TO: Pam FROM: Sam SUBJECT: School Vacation Pam, I know you wanted to cement our plans for an August family vacation, and that we have precious little time to make that happen before school starts. But the more I think about it, the more irritated I get. I am frankly frustrated with the school’s policy on students’ missing days. I can count on one hand the number of days I missed throughout my school career, and I honestly don’t feel I’m the better for it. What do students miss, really, especially during those lazy days near the end of school and near breaks where “educational movies” are on the agenda, or busy work is administered just to run down the clock? It’s almost as if the real lesson being taught is, “Just phone it in, kids. You’re not accountable for deliverables, just for showing up.” What a horrible lesson. Why can’t schools build out an annual vacation earning plan with points given to

students per each assignment and with specific goals to be met? Each year, my organization puts together an annual budget and a three-year plan. We have immediate goals and more strategic longer-term goals so we can move in a positive direction--not just stagnate and call 2,000 hours clocked a successful work year. Can you even imagine an organization where success were based on 2,000 hours a year on the clock? Crazy. This clumsy system turns annual vacations into an unpleasant and contrived circus, where families everywhere are desperately crammed through the vacation sausage grinder in 90 days. What a waste of experiences and resources.
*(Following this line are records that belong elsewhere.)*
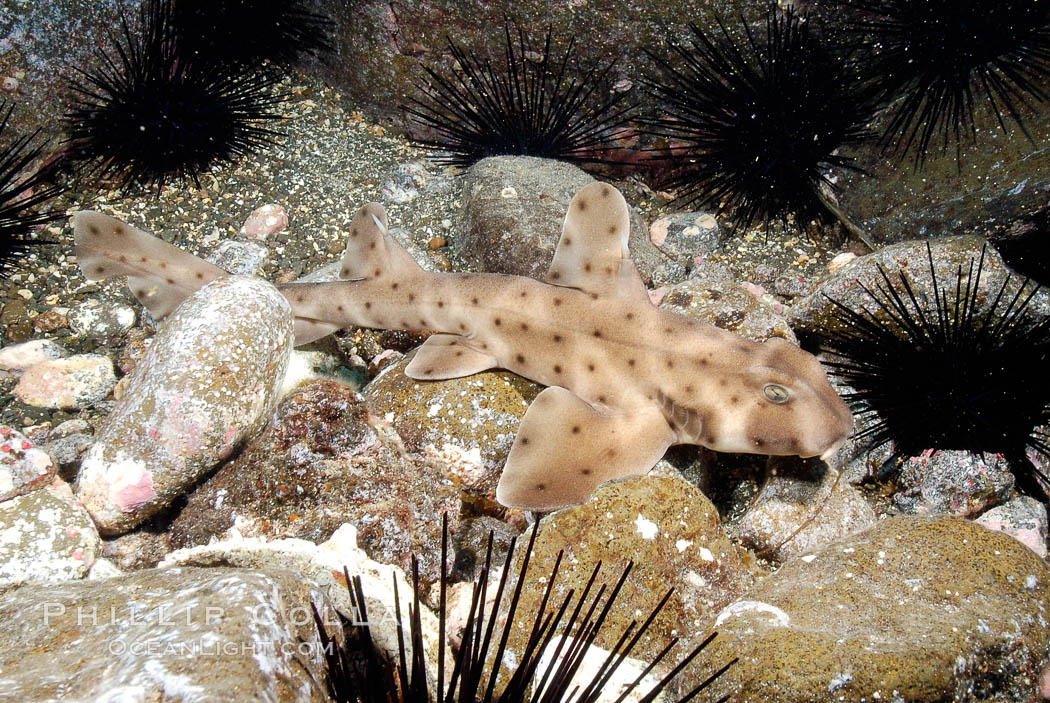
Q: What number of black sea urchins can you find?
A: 8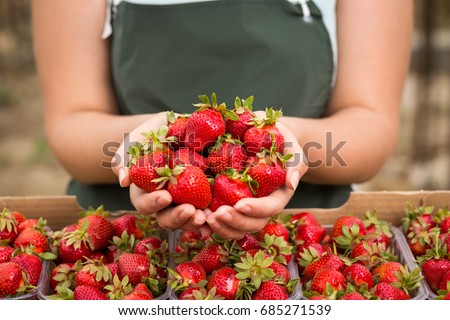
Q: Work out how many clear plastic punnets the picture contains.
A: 5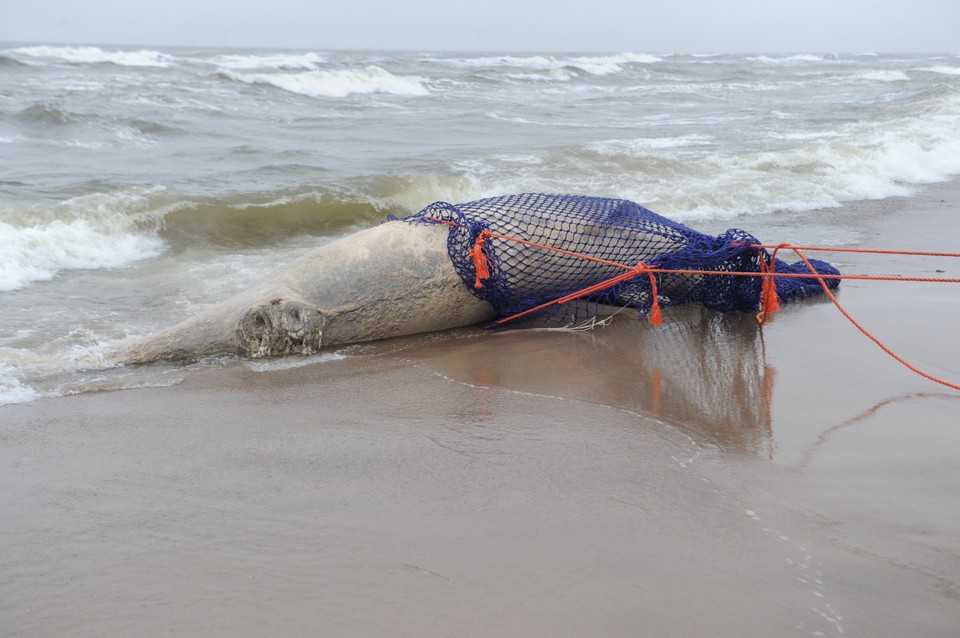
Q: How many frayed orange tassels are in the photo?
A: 3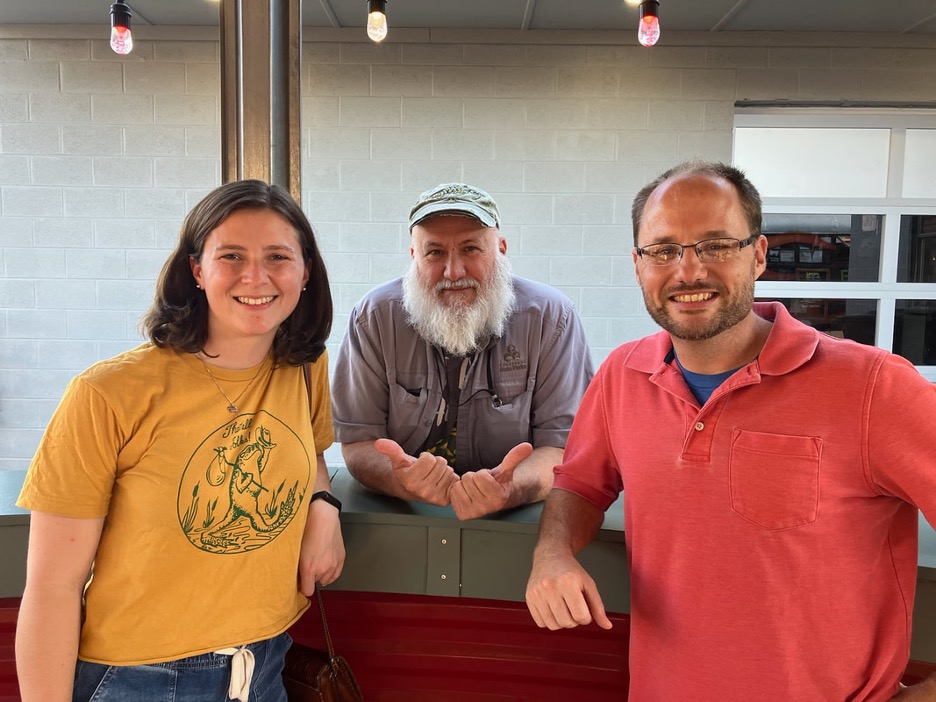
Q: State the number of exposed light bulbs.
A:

Resorts have to gouge vacationing families during the 90 days a year the school system paroles our children back to us, and then lay people off and otherwise scramble to temper operational costs the other nine months of the year. It just astonishes me that our education system would be designed around building a capacity-constraint problem. As a firm believer in voting with my dollars, I say we skip the summer vacation this year and instead take a vacation in October. Who knows, if we start a movement maybe it’ll be enough to influence the system. TO: Sam FROM: Pam SUBJECT: School Vacation Hold on, Sam. Before I climb on your Peace Train and start a revolution against the establishment, let’s consider the consequences of your vacation protest. First, and most uncomfortable for me (as the parent who gets to bear the news of our mid-term vacation), are the

scalding looks of contempt I will endure from every admin and teacher I notify. This may sound trivial to you, and given it’s a fleeting moment, should not weigh heavily into our plans. But the shame of the moment is nothing short of a Klingon rite of passage, and I’m back in third grade, reporting that the dog ate my homework. I do understand the school’s hostility. They receive funding based on daily attendance. Every family who bounces off on a cruise in September is taking money from the school, making it harder for staff and faculty to maintain or beef up their standards of education. Another consequence, a point that will be firmly delivered to me with pursed lips and a cocked brow, is that these absences will be considered unexcused, meaning our kids will not be given the opportunity to make up missed homework or even tests. Apparently, teachers are reluctant to add to their already hefty workloads by having to stay on top of last week’s assignments for kids who spent that week careening down a waterslide in Jamaica. Finally, a consideration I’m surprised to hear you overlook: the value of learning time. Kids aren’t showing up to school to serve drinks pool-side to teachers. Students’ presence in school benefits only them, and their absence hurts only them. Sure, the kids will have a great time on vacation, but soon after they’ll be fretting about how far behind they’ve fallen. I’m the first to say that there’s no better teacher than travel. But given the consequences, I suggest we just throw some swimsuits and fresh underwear in an overnight bag, hop in car, and see wherethe road takes us.